Resides in the /etc directory of each collection. A serviceRackList contains services which are not defined by the collection building process. (These would end up in the buildConfig.xml file). The OAIPMH ServiceRack enables the collection to be served by the OAI server. It contains information about which metadata formats the collection supports. A mapping list may be provided for each format, mapping Greenstone metadata fields into the fields available for the format. If the collection is part of a super set, then this information is added here too.

Here is a sample OAIPMH ServiceRack element.

    <serviceRack name="OAIPMH">
      <setName>Lucene demo collection</setName>
      <setDescription>A demo collection for greenstone</setDescription>
      <!-- States that this collection is part of the humanity super set, which needs to be defined
       in the OAIConfig.xml file.  -->
      <oaiSuperSet name="humanity"/>
      <ListMetadataFormats>
	<!-- This collection supports the DC metadata set. -->
	<metadataFormat metadataPrefix="oai_dc">
	  <!--   a custom mapping as this collection doesn't have exclusive dc metadata -->
          <!-- this will replace the dc:publisher element from the main set -->
	  <element name="dc:publisher">
	    <mapping elements="dls.Organization"/>
	  </element>
	</metadataFormat>
      </ListMetadataFormats>
    </serviceRack>

OAI super sets

In the Greenstone OAI server, each collection is presented as an OAI set. You can use the oaiSuperSet to group several collections together to be presented as a single set.
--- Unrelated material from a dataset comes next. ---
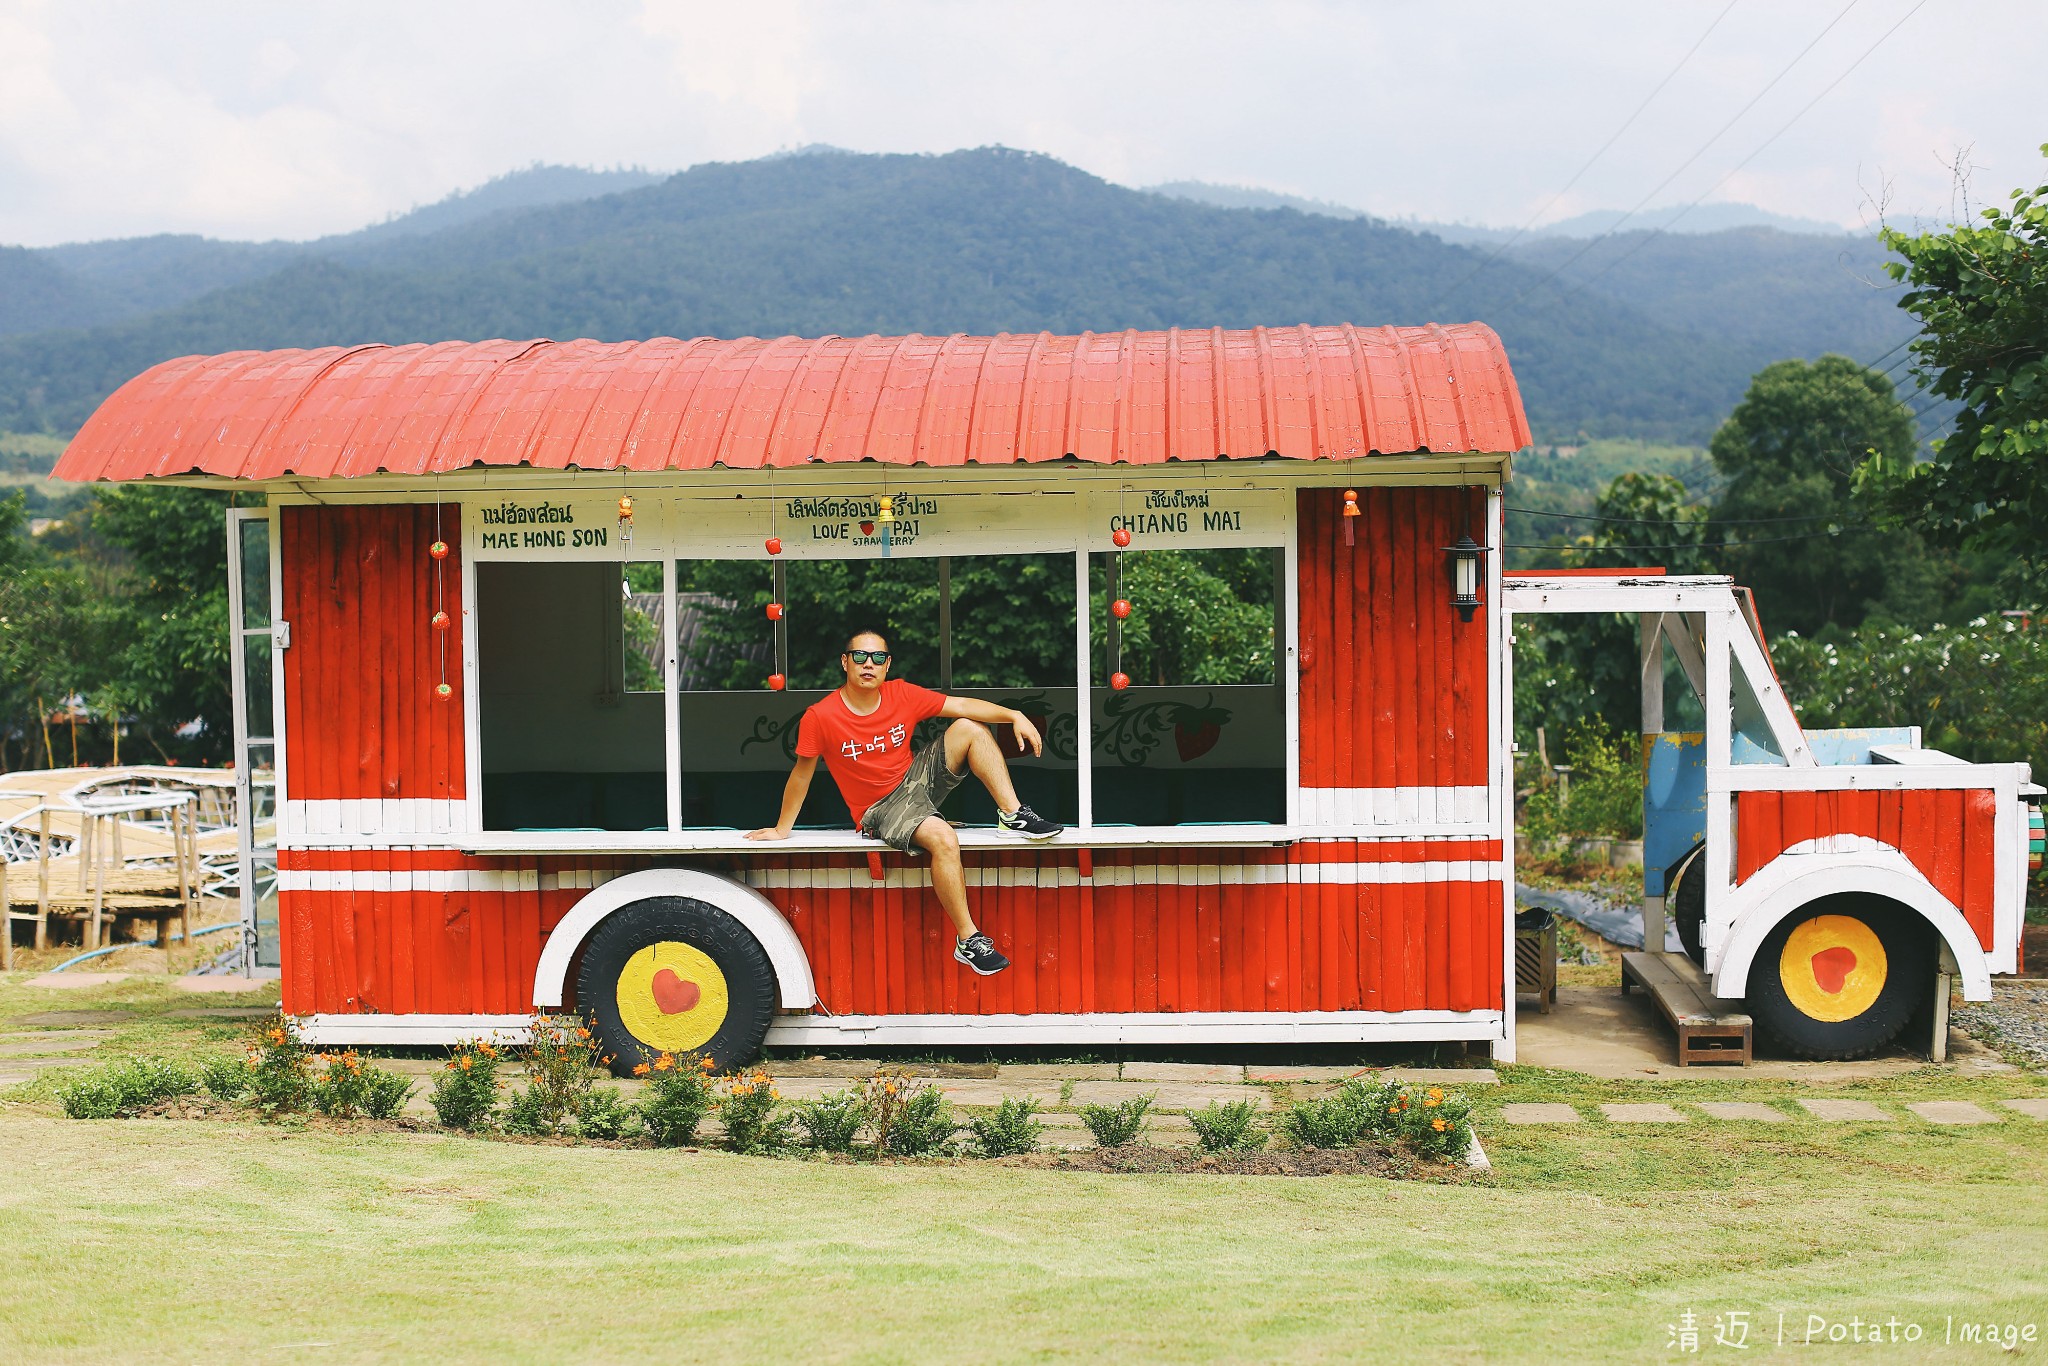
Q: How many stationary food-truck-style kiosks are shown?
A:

The format for a super set specification is like the following:

<oaiSuperSet>
    <setSpec>oai set identifier</setSpec>
    <setName>Human readable set name</setName>
    <setDescription>Set description</setDescription>
  </oaiSuperSet>

There can be more than one super set specified in OAIConfig.xml. Collections themselves state which super set they belong to. The format is the following, where xxx must match the setSpec of the set it belongs to. This line must be added into the OAIPMH serviceRack element in the collectionConfig.xml file.

<oaiSuperSet name="xxx"/>

Metadata Formats

A repository must support the dublin core format, and may support others. Each format must be listed in the ListMetadataFormats element. Currently we only have defined the dublin core format. It looks like this:

  <ListMetadataFormats>
    <metadataFormat>
      <metadataPrefix>oai_dc</metadataPrefix>
      <schema>http://www.openarchives.org/OAI/2.0/oai_dc.xsd</schema>
      <metadataNamespace>http://www.openarchives.org/OAI/2.0/oai_dc/</metadataNamespace>
      <elementList>
	<element name="dc:title"><mapping select="firstvalidmetadata" elements="dc.Title,Title"/></element>
	<element name="dc:creator"><mapping elements="dc.Creator"/></element>
	<element name="dc:subject"><mapping elements="dc.Subject"/></element>
	<element name="dc:description"><mapping elements="dc.Description"/></element>
	<element name="dc:publisher"><mapping elements="dc.Publisher"/></element>
	<element name="dc:contributor"><mapping elements="dc.Contributor"/></element>
	<element name="dc:date"><mapping elements="dc.Date"/></element>
	<element name="dc:type"><mapping elements="dc.Type"/></element>
	<element name="dc:format"><mapping elements="dc.Format"/></element>
	<element name="dc:identifier"><mapping elements="dc.Identifier,Identifier" select="firstvalue"/></element>
	<element name="dc:source"><mapping elements="dc.Source"/></element>
	<element name="dc:language"><mapping elements="dc.Language"/></element>
	<element name="dc:relation"><mapping elements="dc.Relation"/></element>
	<element name="dc:coverage"><mapping elements="dc.Coverage"/></element>
	<element name="dc:rights"><mapping elements="dc.Rights"/></element>
      </elementList>
    </metadataFormat>
  </ListMetadataFormats>

The elementList lists all elements for the metadata format. Mapping rules dictate which elements in the greenstone collection get output for these OAI elements.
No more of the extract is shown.